> _DATASET_
^^^^^^^^^^^^^^^^
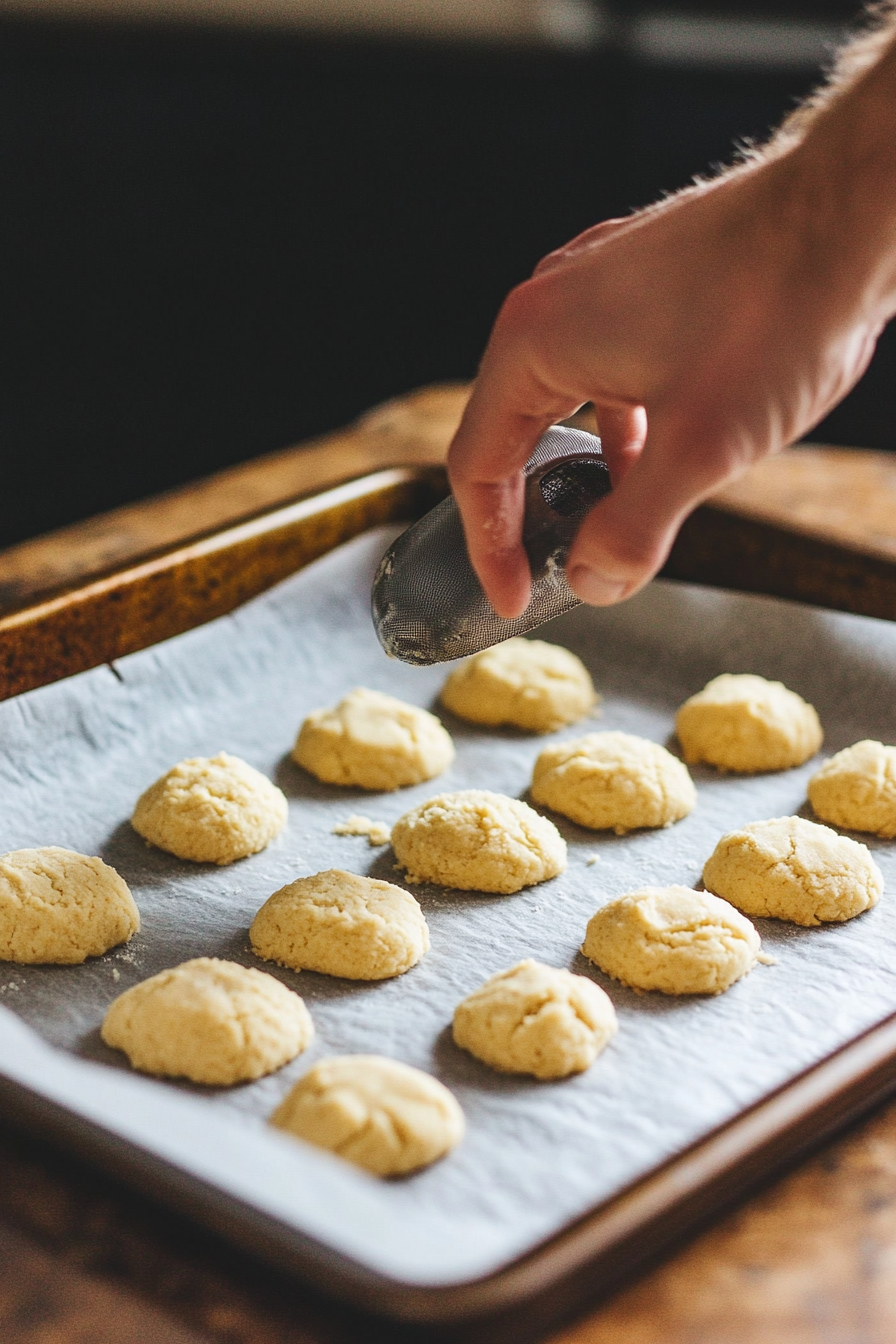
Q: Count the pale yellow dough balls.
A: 14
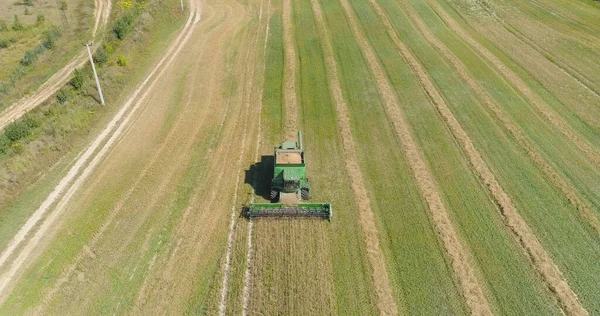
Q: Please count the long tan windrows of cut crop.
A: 6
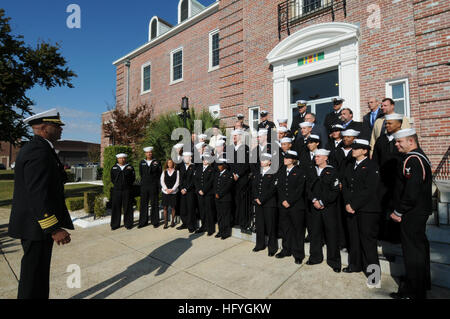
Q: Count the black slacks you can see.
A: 11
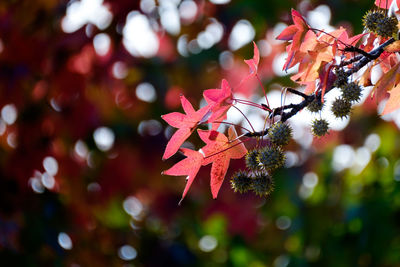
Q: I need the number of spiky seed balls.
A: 12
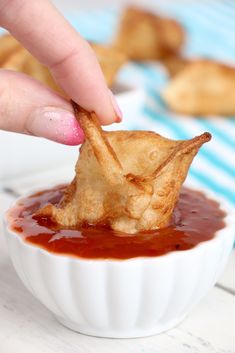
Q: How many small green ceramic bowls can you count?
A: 0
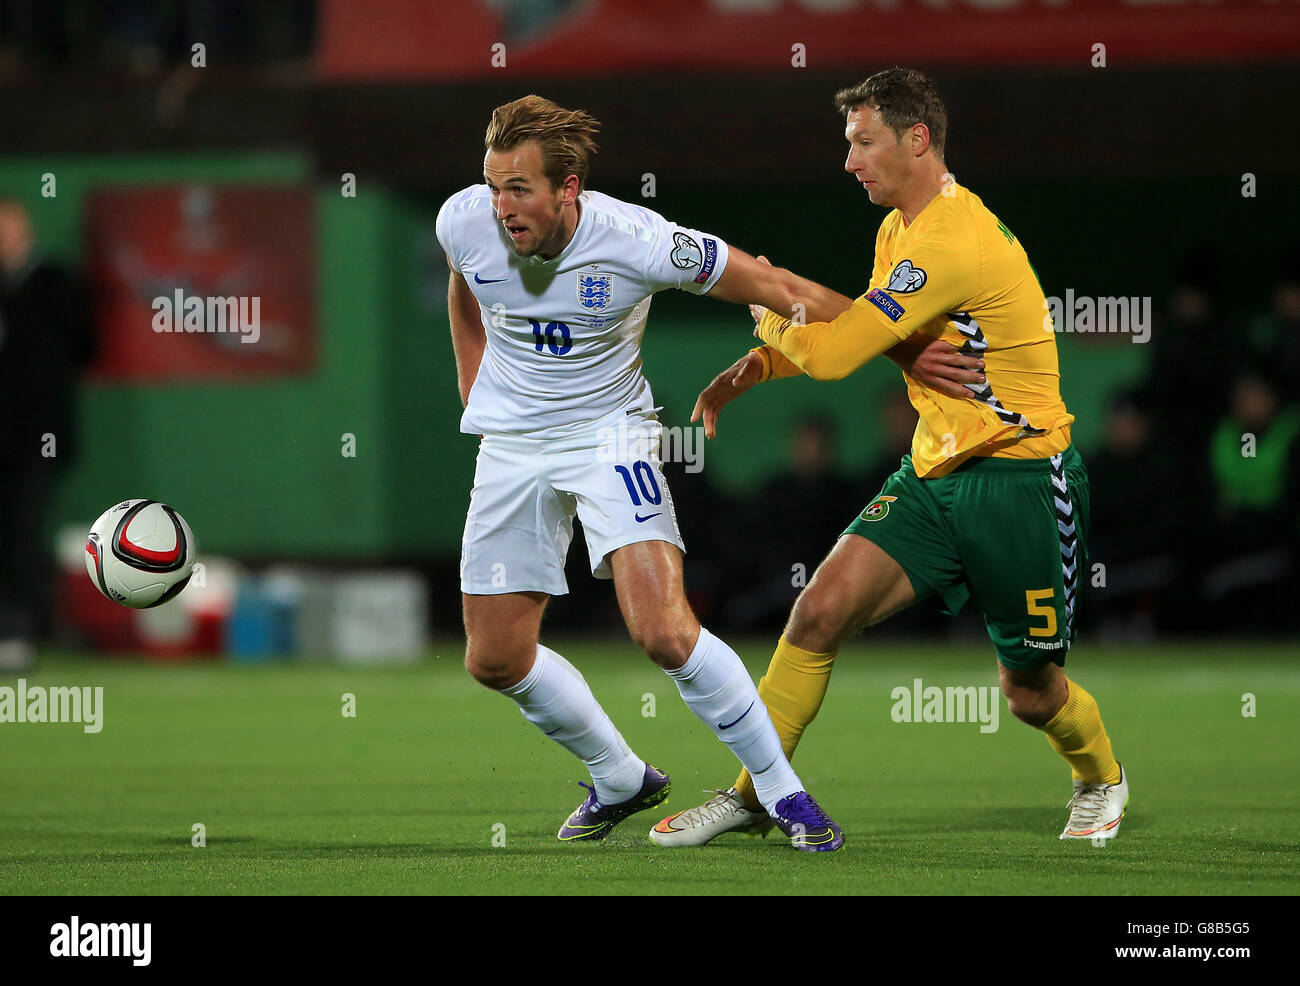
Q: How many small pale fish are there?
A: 0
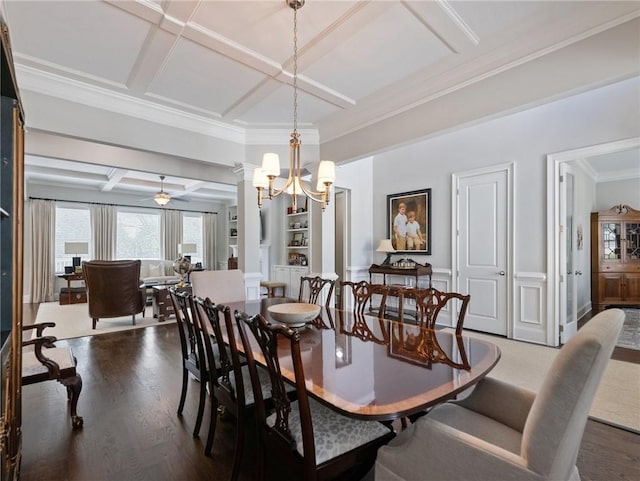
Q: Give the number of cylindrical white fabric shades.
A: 5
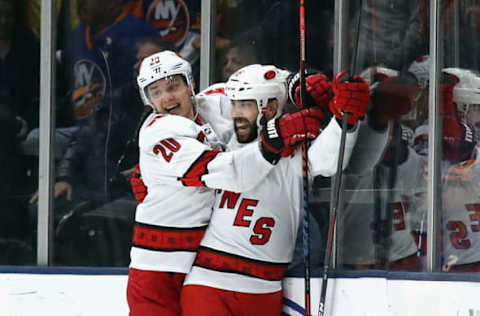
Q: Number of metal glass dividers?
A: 4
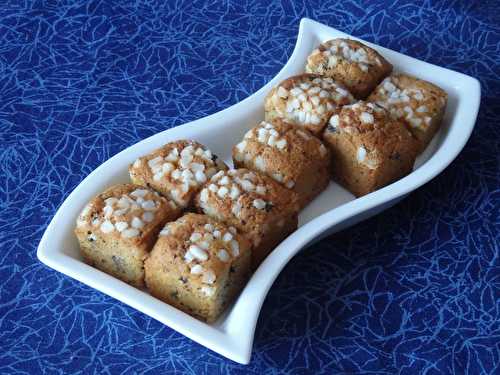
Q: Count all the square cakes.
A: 9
^^^^^^^^^^^^^^^^
> _PROBLEM DESCRIPTION_
Filter the records down to the lines that contain the string "pale", and copy those lines.

> _ANSWER_
Q: Count the pale yellow dough balls.
Q: How many small pale fish are there?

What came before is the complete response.